__The data__
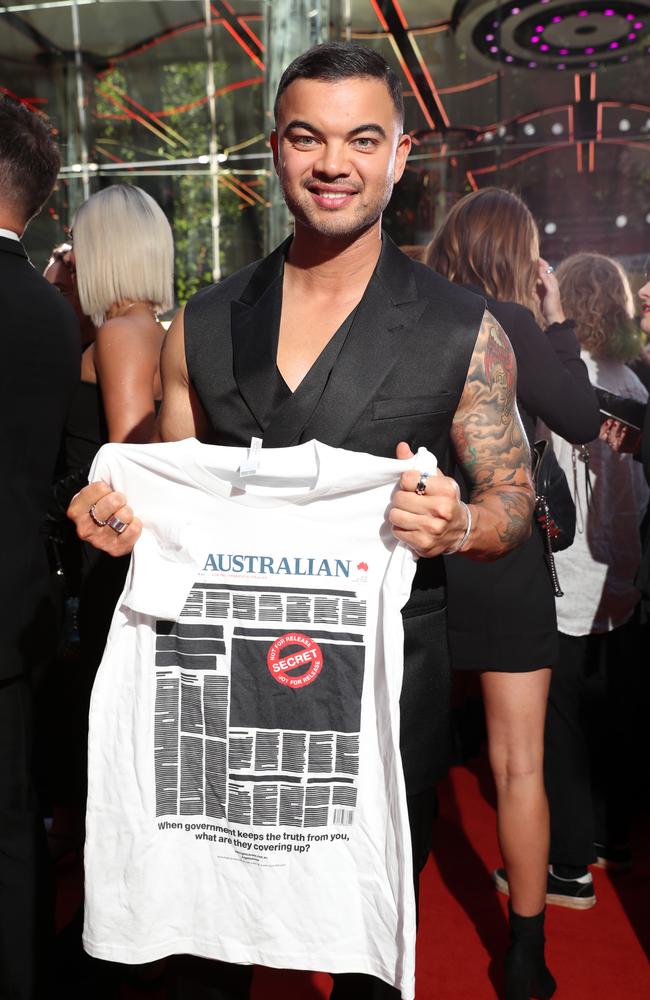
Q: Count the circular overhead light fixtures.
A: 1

--

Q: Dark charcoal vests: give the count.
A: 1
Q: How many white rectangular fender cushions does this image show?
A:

==

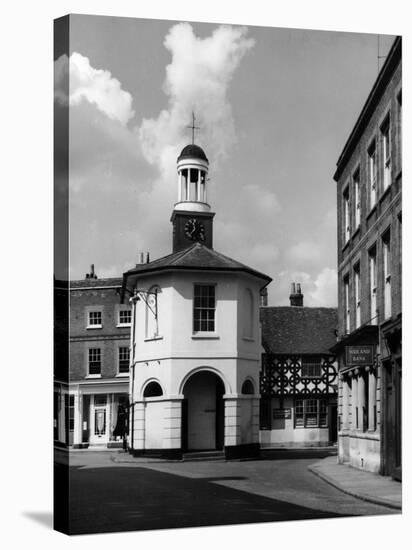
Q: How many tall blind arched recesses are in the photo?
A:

__Problem statement__
Using the records above, select and copy every line that has the word "many".

__Exercise response__
Q: How many white rectangular fender cushions does this image show?
Q: How many tall blind arched recesses are in the photo?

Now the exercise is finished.